### Work to be completed
Only some lines are wanted: please transcribe exactly those from the one containing "Q: Work out" through the end of the data, pictures excluded.

Start of Task data

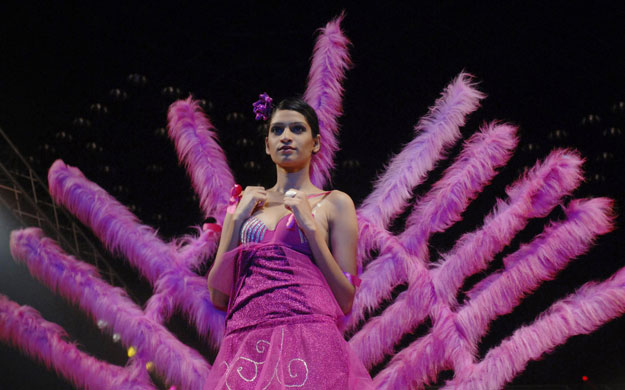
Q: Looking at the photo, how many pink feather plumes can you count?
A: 10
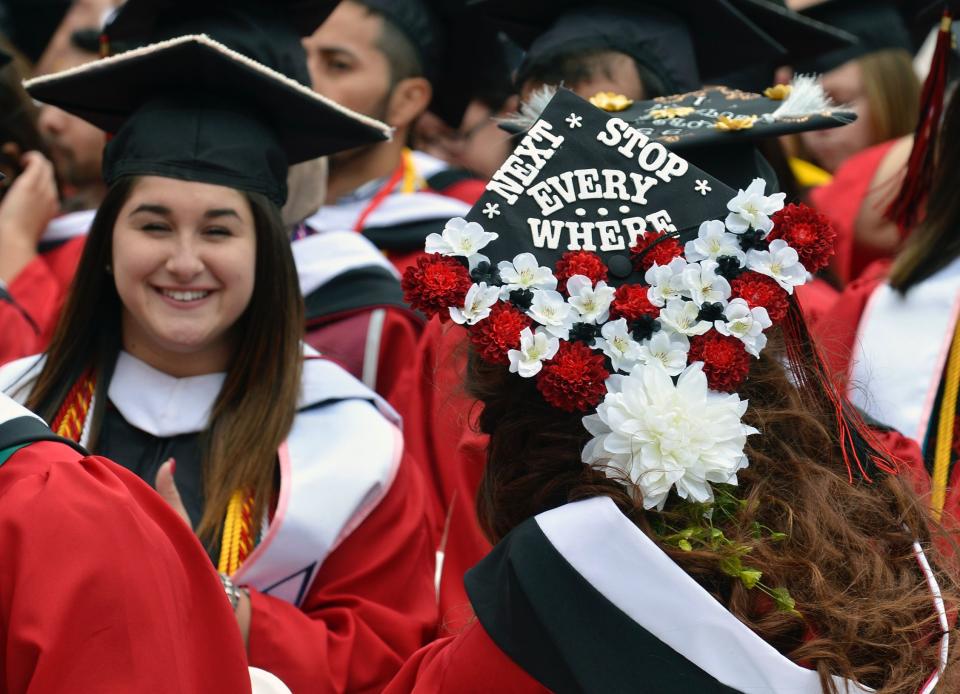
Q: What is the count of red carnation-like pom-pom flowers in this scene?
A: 9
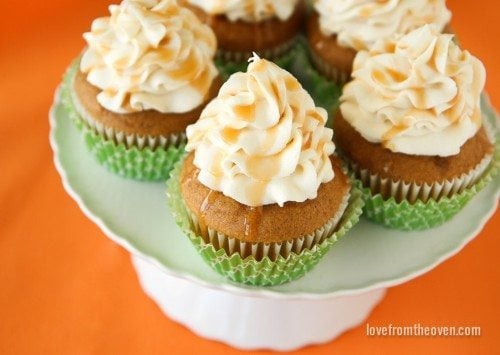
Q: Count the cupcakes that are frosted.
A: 5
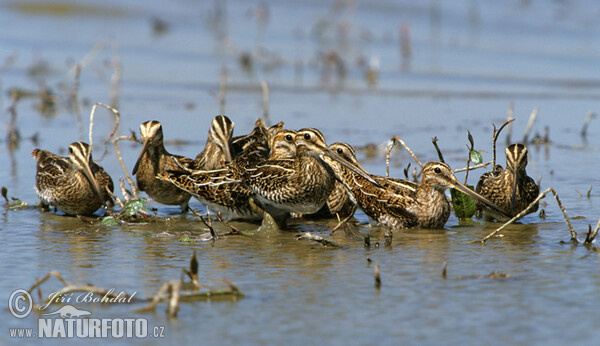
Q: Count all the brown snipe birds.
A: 8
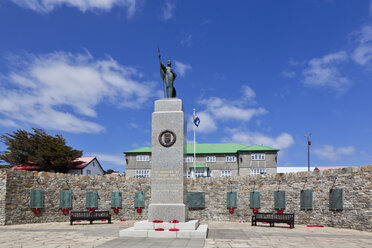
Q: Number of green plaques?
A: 11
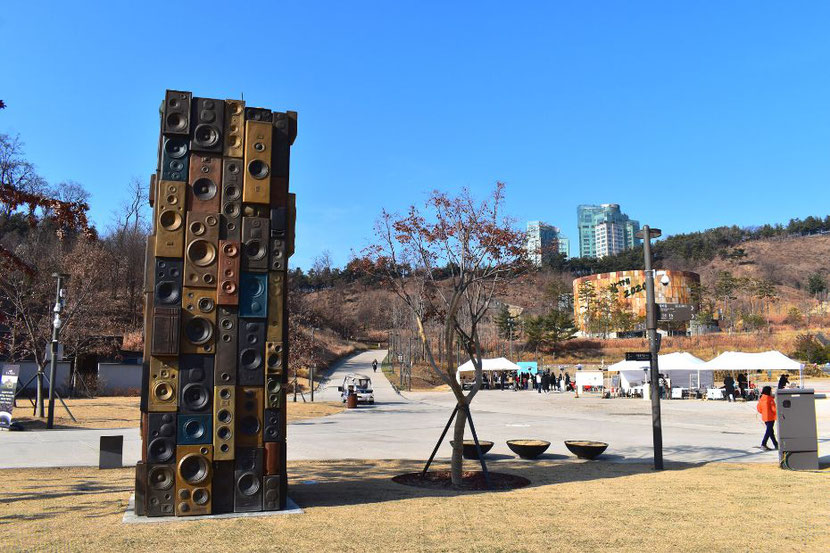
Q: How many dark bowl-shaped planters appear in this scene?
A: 3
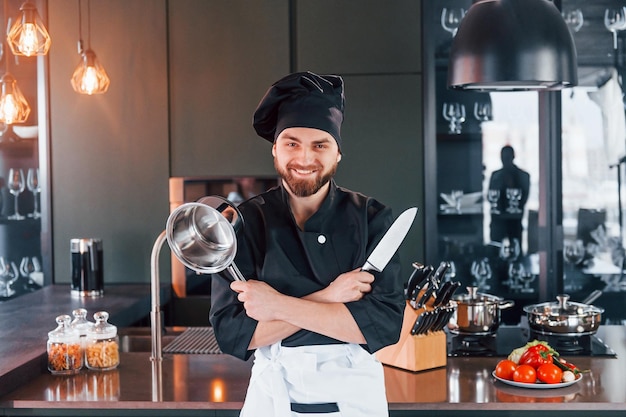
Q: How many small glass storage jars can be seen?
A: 3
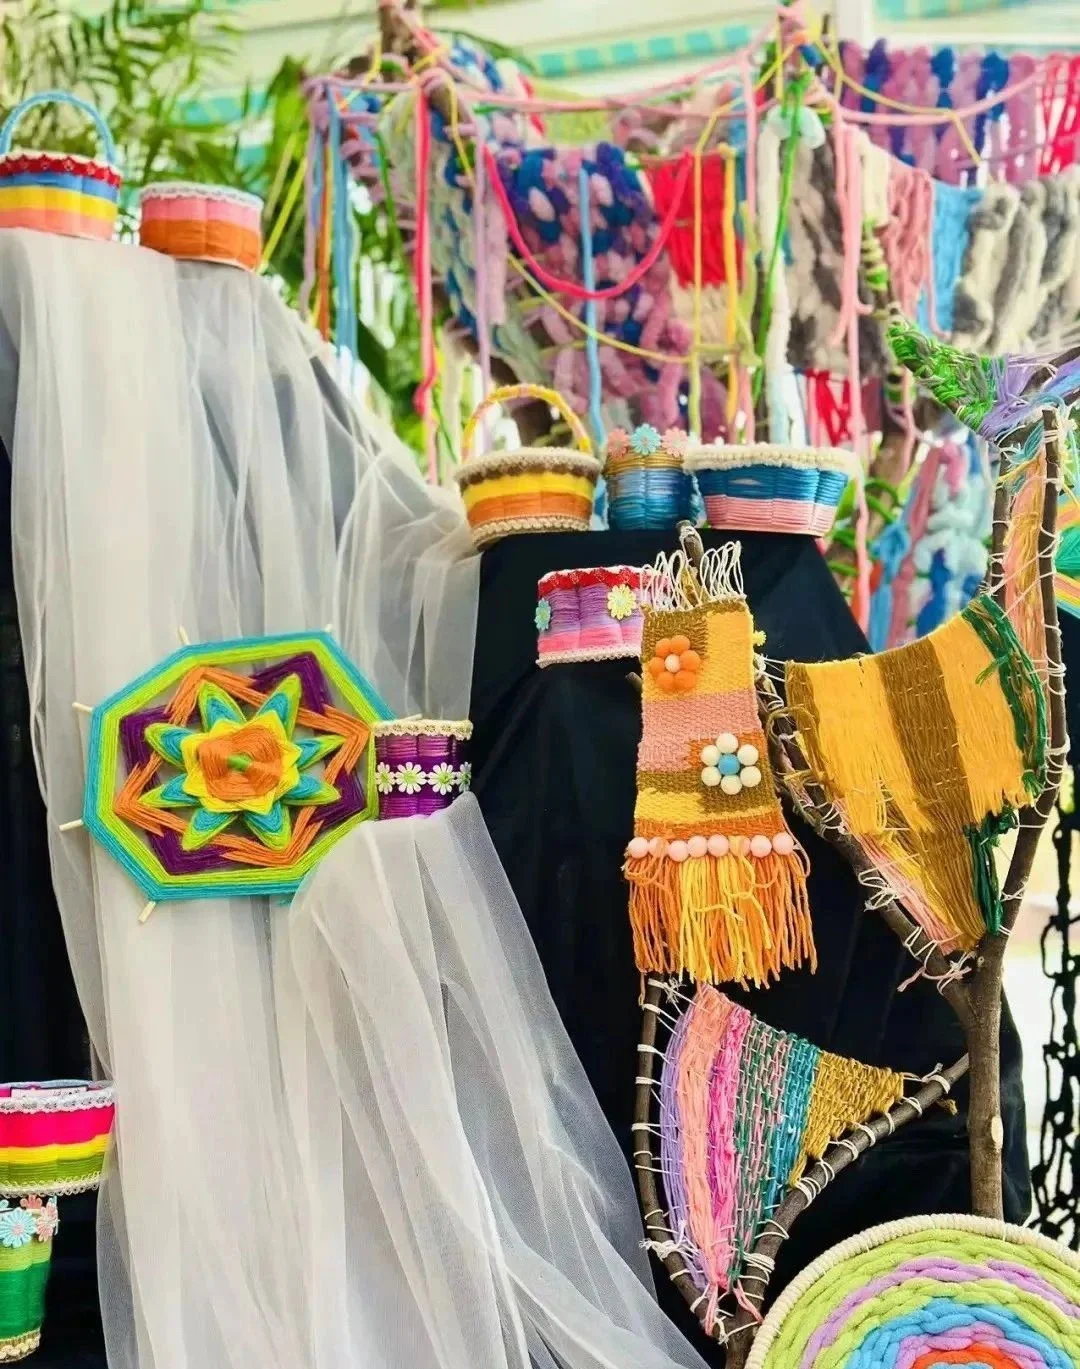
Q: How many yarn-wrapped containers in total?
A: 9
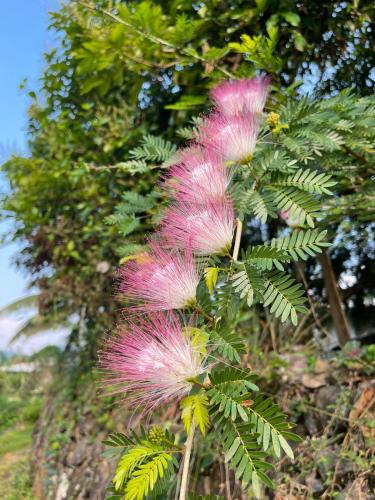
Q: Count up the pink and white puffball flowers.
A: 6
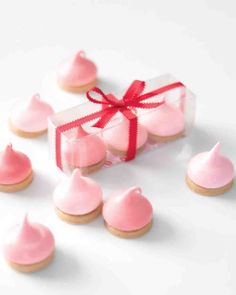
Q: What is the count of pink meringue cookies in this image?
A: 10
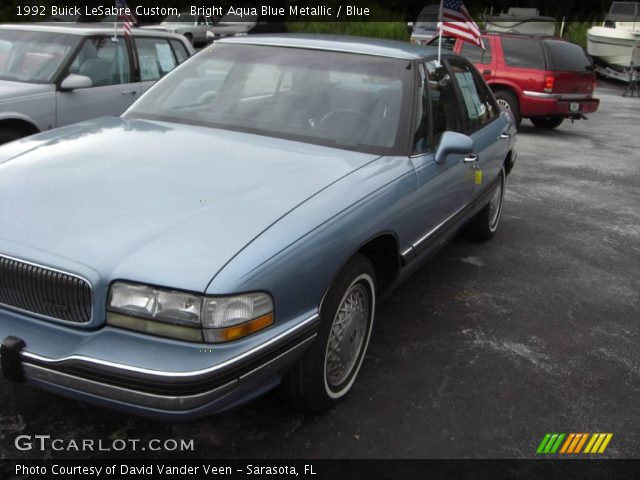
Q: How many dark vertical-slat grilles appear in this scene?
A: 1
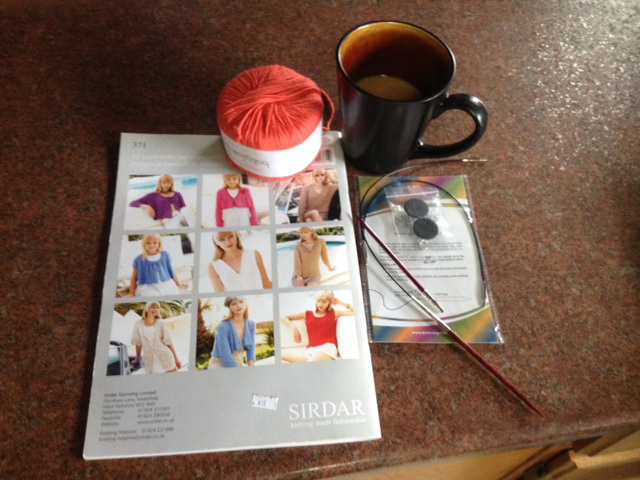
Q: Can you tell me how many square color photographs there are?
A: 9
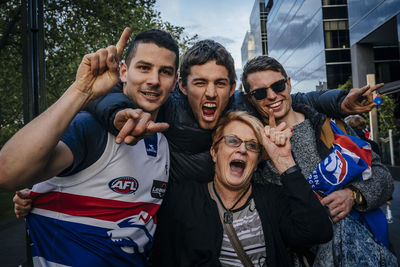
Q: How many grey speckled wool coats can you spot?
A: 1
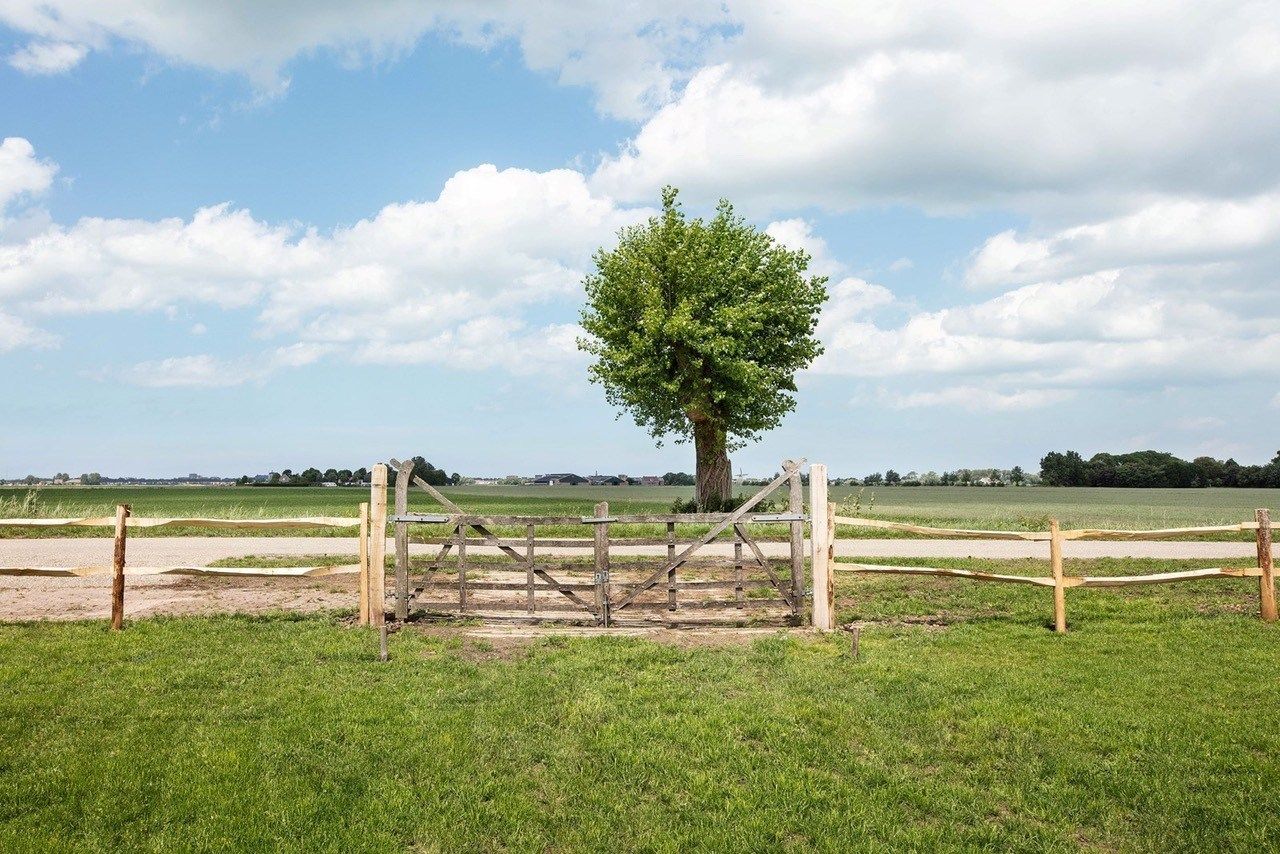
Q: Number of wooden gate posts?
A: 2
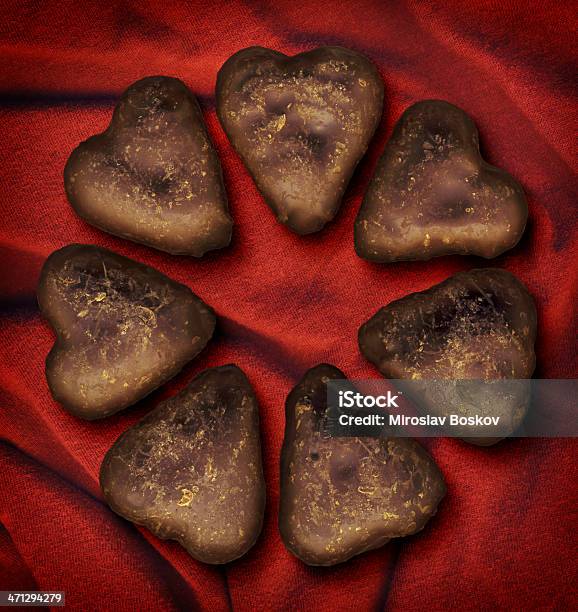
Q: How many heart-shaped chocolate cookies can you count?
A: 7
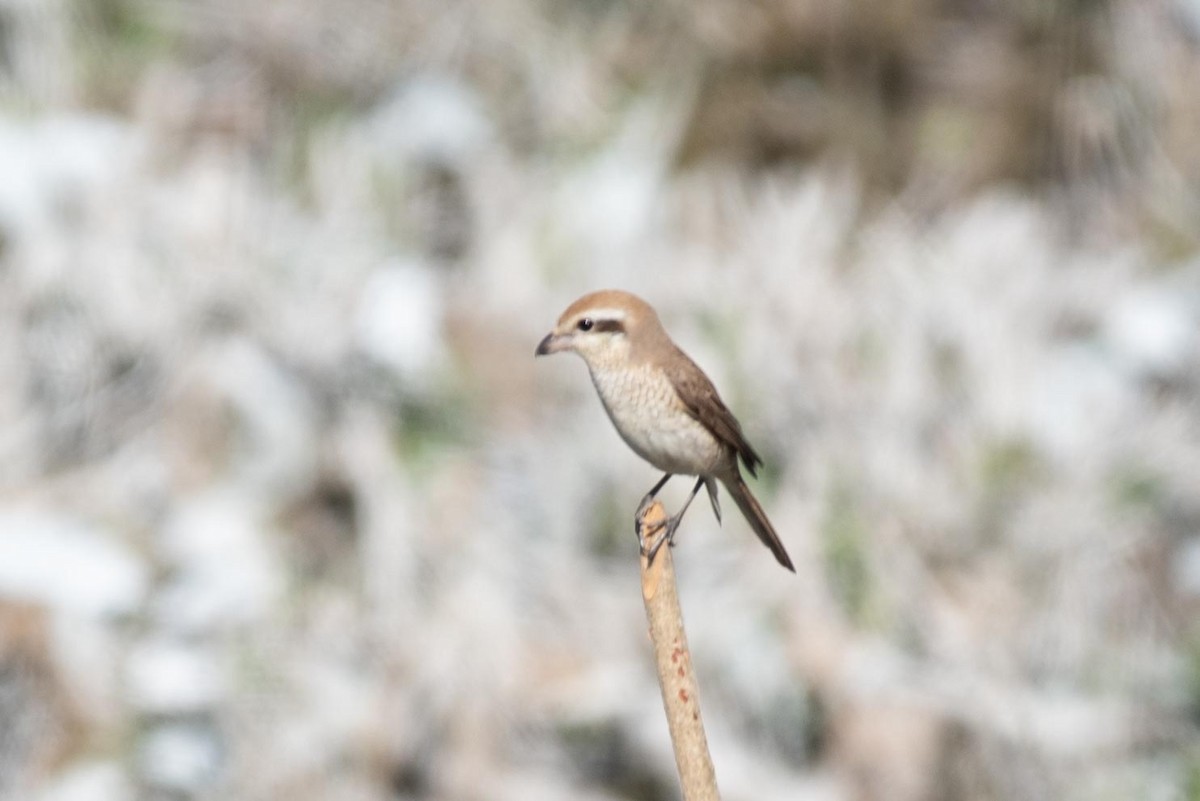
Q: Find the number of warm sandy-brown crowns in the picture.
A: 1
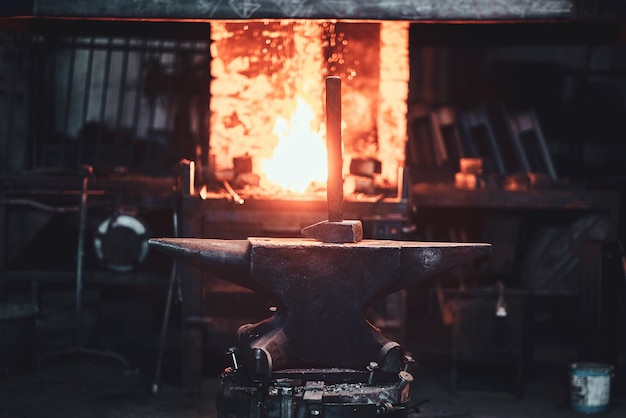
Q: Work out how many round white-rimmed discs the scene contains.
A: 1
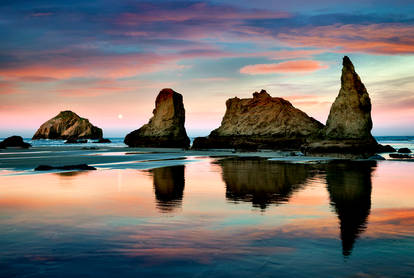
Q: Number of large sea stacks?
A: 4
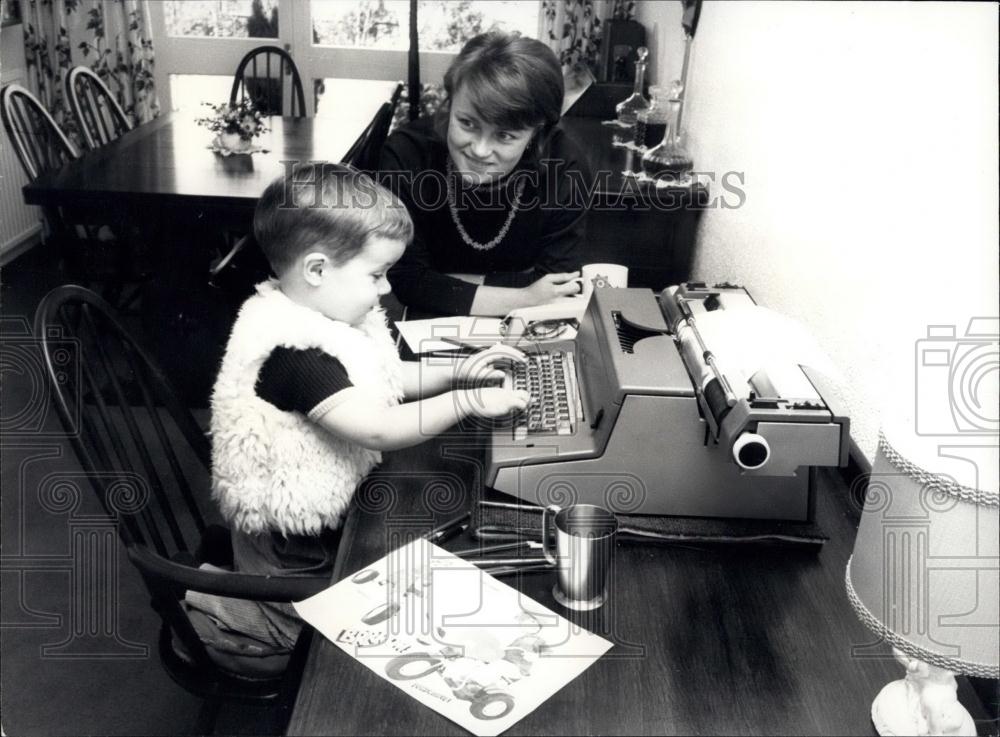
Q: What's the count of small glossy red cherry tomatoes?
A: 0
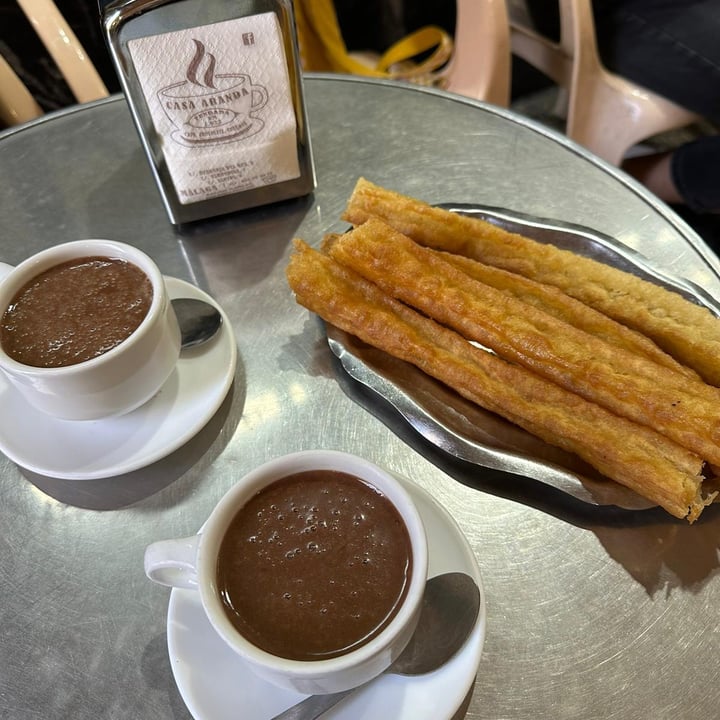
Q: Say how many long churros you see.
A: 4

End of Task data

### Expected output
Q: Work out how many round white-rimmed discs the scene contains.
A: 1
Q: Number of large sea stacks?
A: 4
Q: What's the count of small glossy red cherry tomatoes?
A: 0
Q: Say how many long churros you see.
A: 4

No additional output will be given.